With respect to the negative fingerprint, the 39 least occurring substructures of the HD_BPMDS were searched for in both the 17,350 HDACs- and 6035 HSPs-targeting compounds as available from ChEMBL. Strikingly, each of the substructures massively reduced the number of compounds. On average, the negative fingerprint substructure were found in 41 and 18 HDACs- and HSPs-targeting molecules only (0.236% and 0.298%, respectively.

Although these numbers must be handled with care as the respective fingerprints were target subtype-unspecific (general HDACs/HSPs modulators), and particularly the positive fingerprint contained rather unspecific substructures with minor substructural variation, it can generally be stated that target class- (and pathway-)specific fingerprints derived from the HD_BPMDS have an extended applicability domain beyond the molecular-structural limitations of the HD_BPMDS and may be used specifically to shape the (poly)pharmacological profile of future therapeutics.

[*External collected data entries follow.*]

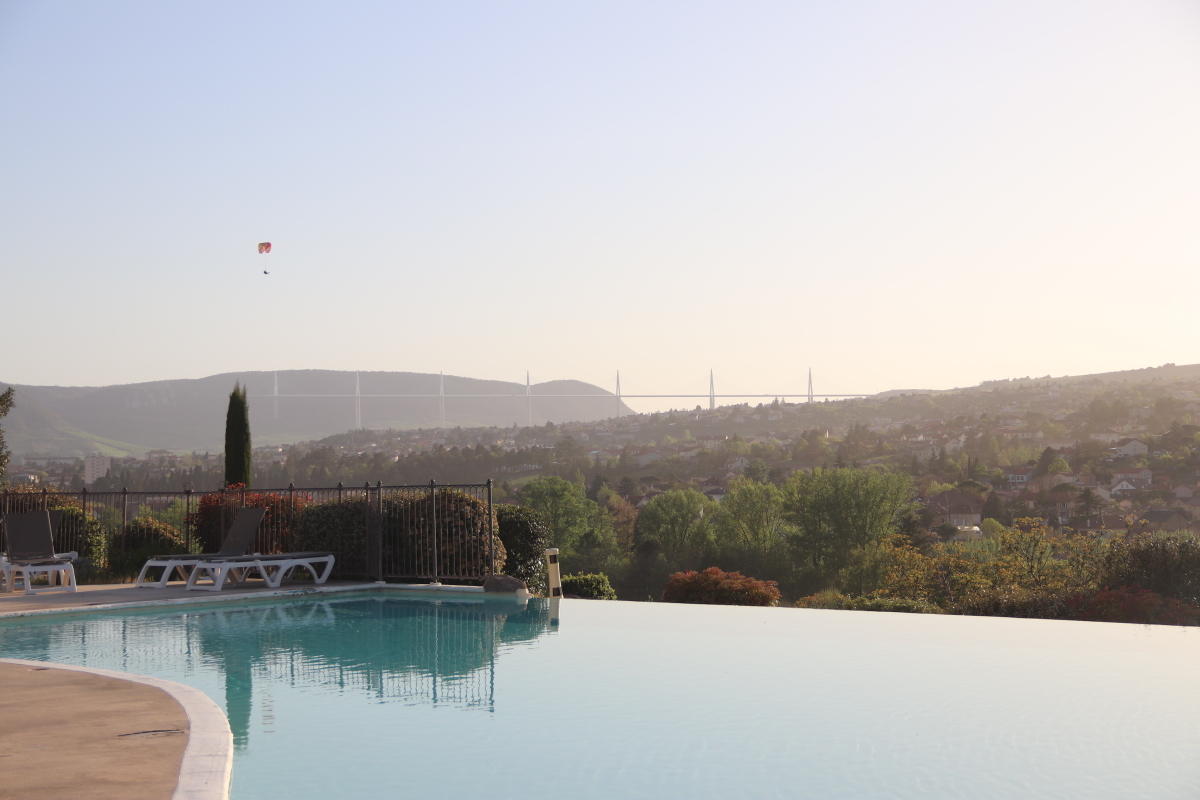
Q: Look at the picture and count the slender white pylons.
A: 7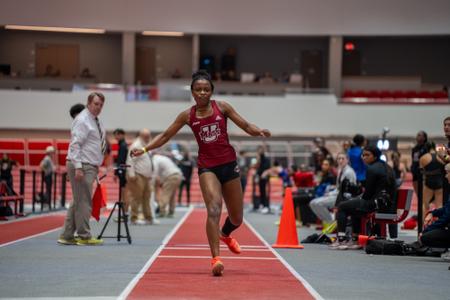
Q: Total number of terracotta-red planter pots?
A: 0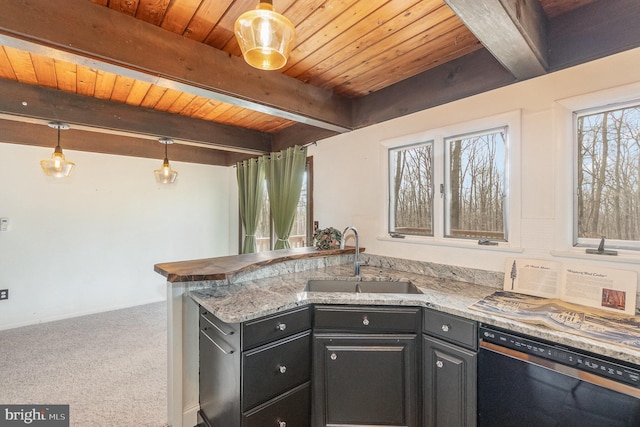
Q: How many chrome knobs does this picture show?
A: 7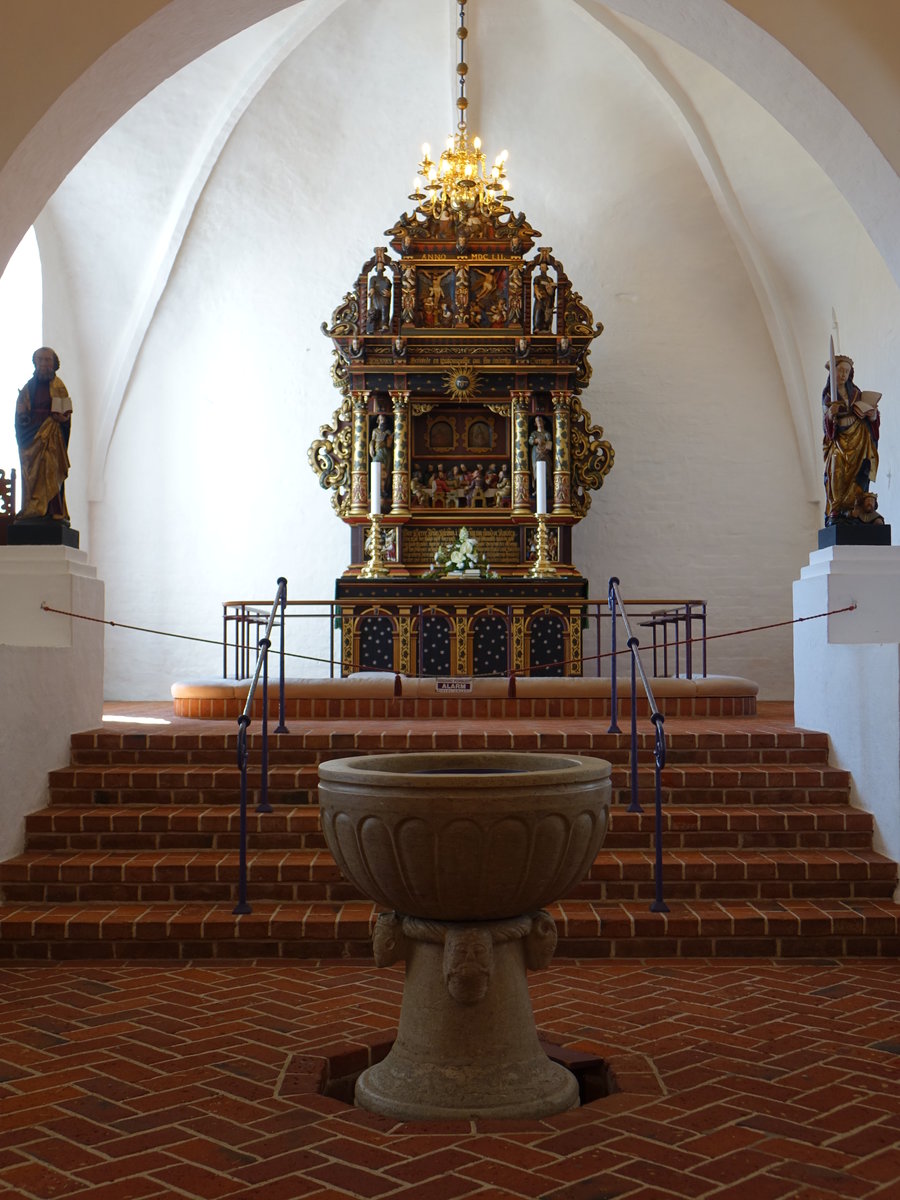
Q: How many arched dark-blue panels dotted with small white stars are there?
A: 4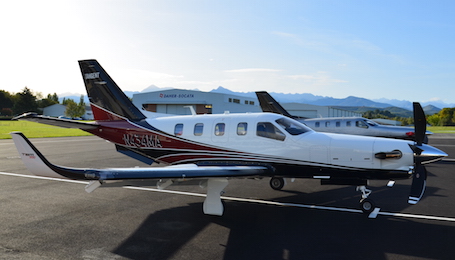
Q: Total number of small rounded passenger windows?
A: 8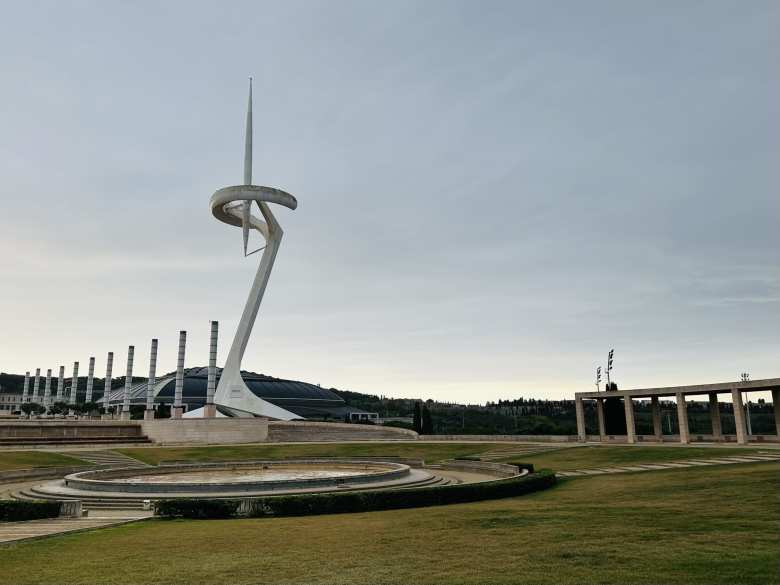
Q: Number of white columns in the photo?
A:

In our earlier work we demonstrated that pattern analysis allowed for an accurate prediction of biological hit compounds at a fairly low number of tested compounds [7,8,9]. The datasets underlaying these predictions contained > 1000 compounds each at the time of the respective study [6,7,8,9]. Interestingly, the HD_BPMDS showed that even much smaller input data (429 compounds) was sufficient to provide a large opportunity space beyond the molecular-structural limitation as an immediate result of the low number of compounds.

Physicochemical and molecular–structural validation

A balanced distribution of physicochemical (e.g., CLogP, MW, MR, and TPSA) and molecular-structural (e.g., H-bond donors/acceptors, rotatable bonds) parameters contributes to the validity of datasets. Figure 1 visualizes the analysis of the entire 429 molecules of the HD_BPMDS toward the above named features, which were all distributed in a gaussian manner. Analyses of subsets, i.e., HDACs-, HSPs-, solute carriers-(SLCs)-, ion channels-(ICs)-, (tyrosine) kinases-[(T)Ks]-, and sigma receptors-(σRs)-focusing molecules (Additional file 4: Figs. S1–6), compound categories (i–iii) molecules (Additional file 4: Figs. S7–9), target categories (i–v)-focusing molecules (Additional file 4: Figs. S14), agonists/activators and antagonists/inhibitors (Additional file 4: Figs. S15–16), as well as early and late drug development stage molecules (Additional file 4: Figs. S17–18) supported these findings.

Fig. 1
figure 1

Distribution of physicochemical and molecular-structural attributes of the 429 molecules of the HD BPMDS as determined by MOE version 2019.01. a Calculated octanol–water partition coefficient (CLogP). b Molecular weight (MW). c Molar refractivity (MR). d Topological polar surface area (TPSA). e H bond donors. f H-bond acceptors. g Rotatable bonds

Generally, the individual analyses revealed either equal or Gaussian distributions; the cases in which this was less/not observed were mainly subsets with very low numbers of analyzed compounds. The median and mean values of the entire dataset as well as the subsets are well-aligned underlining the equal distribution the analyzed attributes (Additional file 5: Table S4).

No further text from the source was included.